Kritiker werfen der Gruppe eine sektenähnliche Struktur vor. Die Zeugen Jehovas würden durch psychische Abhängigkeitsverhältnisse eine freie Persönlichkeitsentfaltung behindern.
Nach Angaben der Evangelischen Zentralstelle für Weltanschauungsfragen, erwarten die Zeugen Jehovas unbedingten Gehorsam, für kritische Rückfragen oder Bedenken liesen sie keinen Raum: "Wegen strenger Schulungen, gegenseitiger Kontrollen und der Erwartung des baldigen Weltendes gelten sie als die Sekte schlechthin", so die Zentralstelle.

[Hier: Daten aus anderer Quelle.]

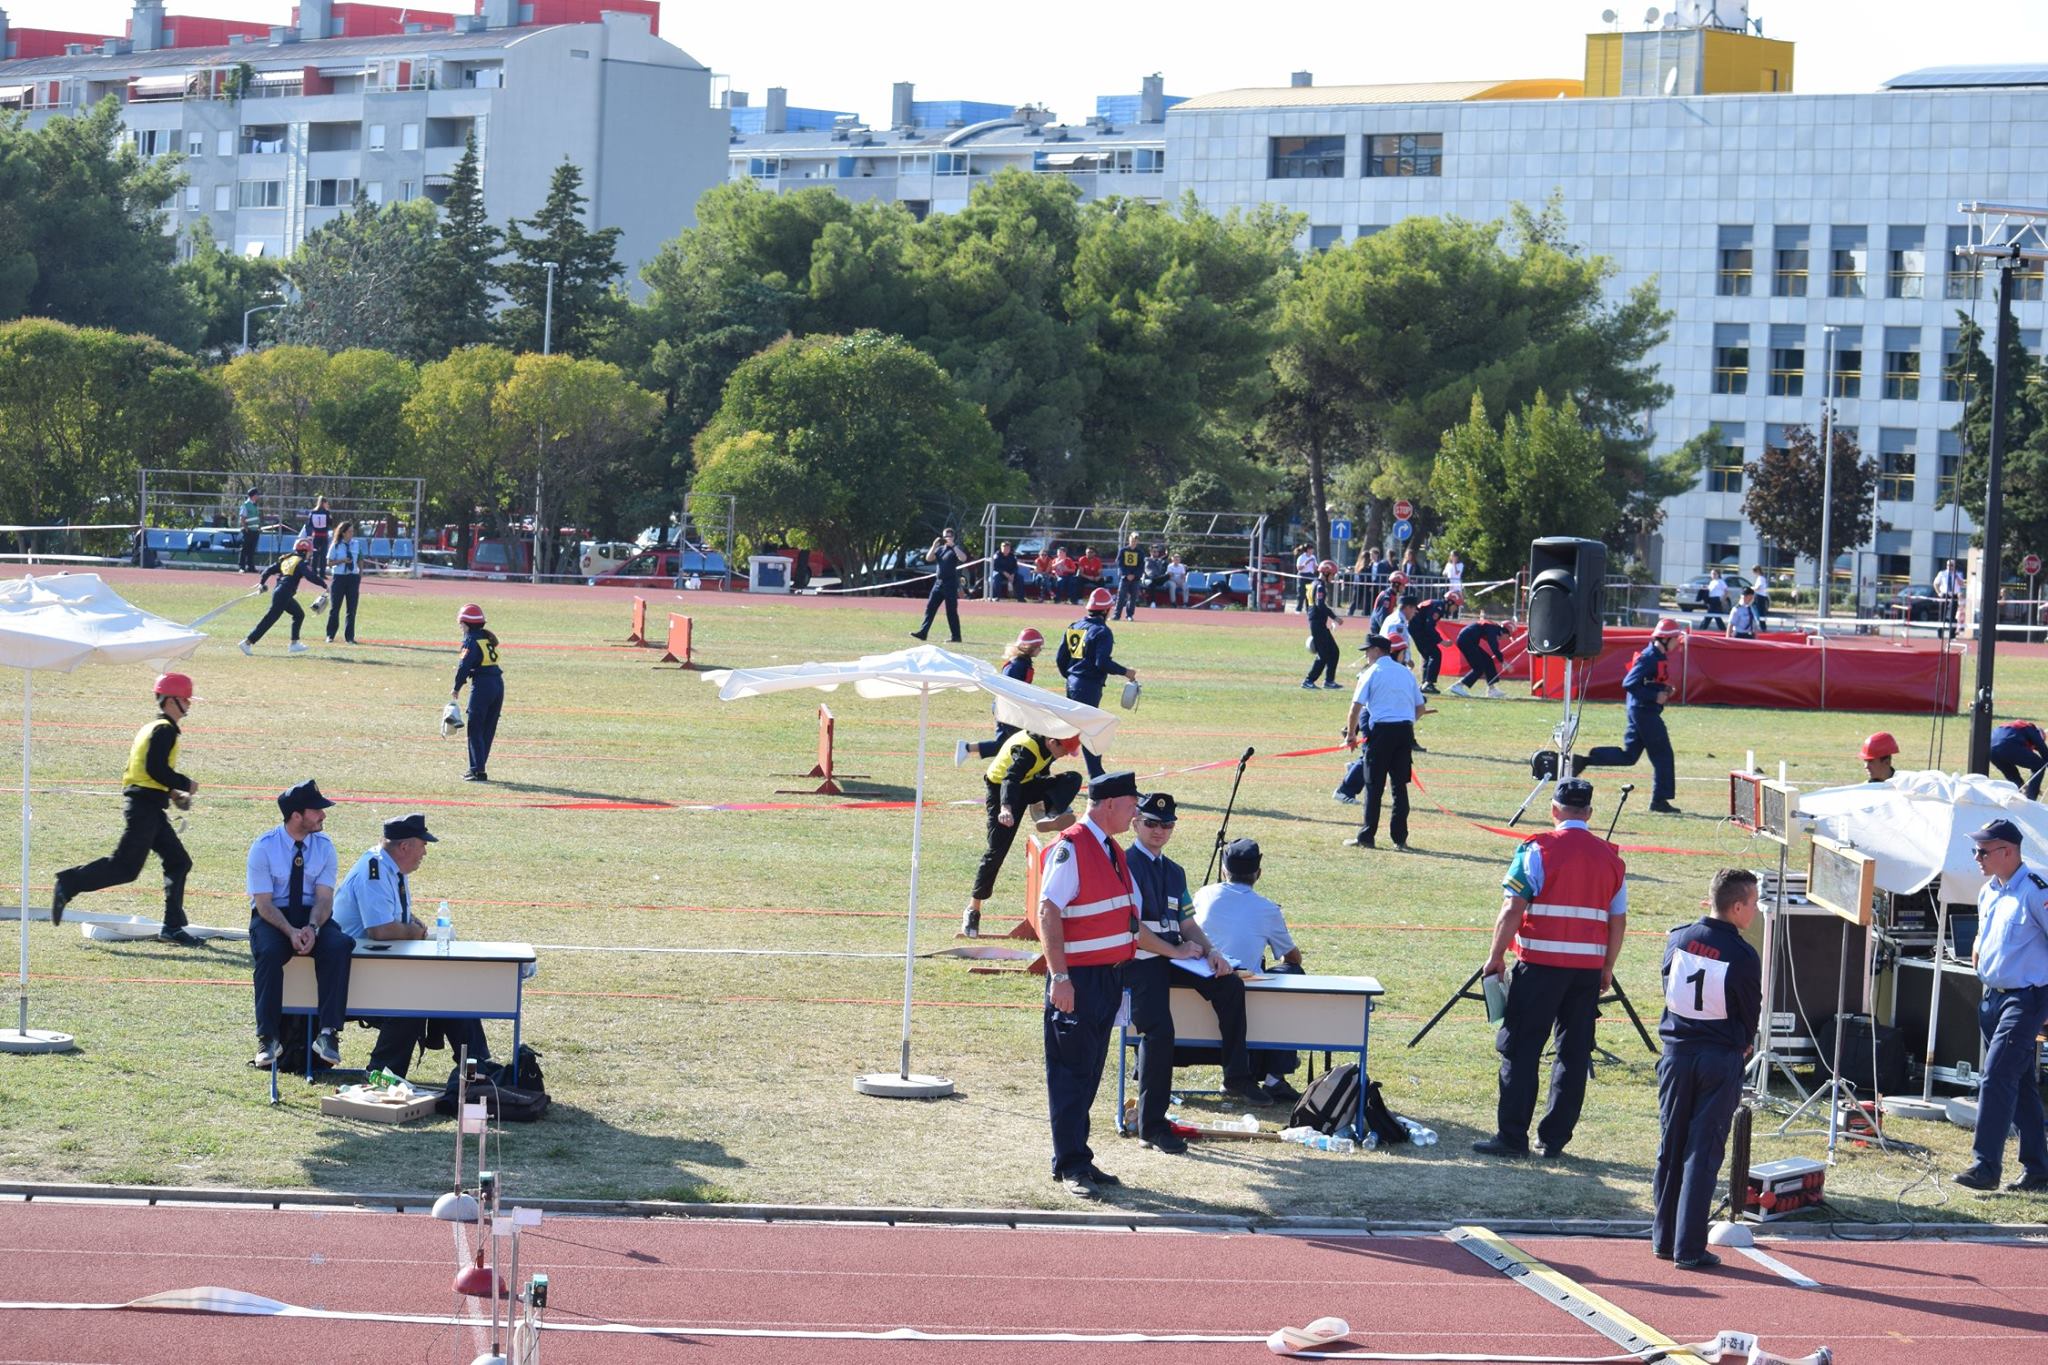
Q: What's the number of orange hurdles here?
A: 4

Jehovas Zeugen widersprechen diesem Vorwurf. Auf ihrer Internetseite heißt es dazu: "Nein, Jehovas Zeugen sind keine Sekte. Fakt ist: Wir sind Christen und versuchen, so zu leben, wie es uns Jesus Christus vorgelebt hat, und uns nach seinen Lehren auszurichten“. Jehovas Zeugen haben "keine neue Religion erfunden", sehen "keinen Menschen als ihren Führer an" und leisten "einen wertvollen Beitrag zum Gemeinwohl" im Kampf gegen Alkohol- und Drogenmissbrauch, in der Katastrophenhilfe, bei Bildungsprogrammen. "Wir setzen viel daran, eine Bereicherung für das Leben anderer zu sein, genau wie Jesus es seinen Nachfolgern geboten hat".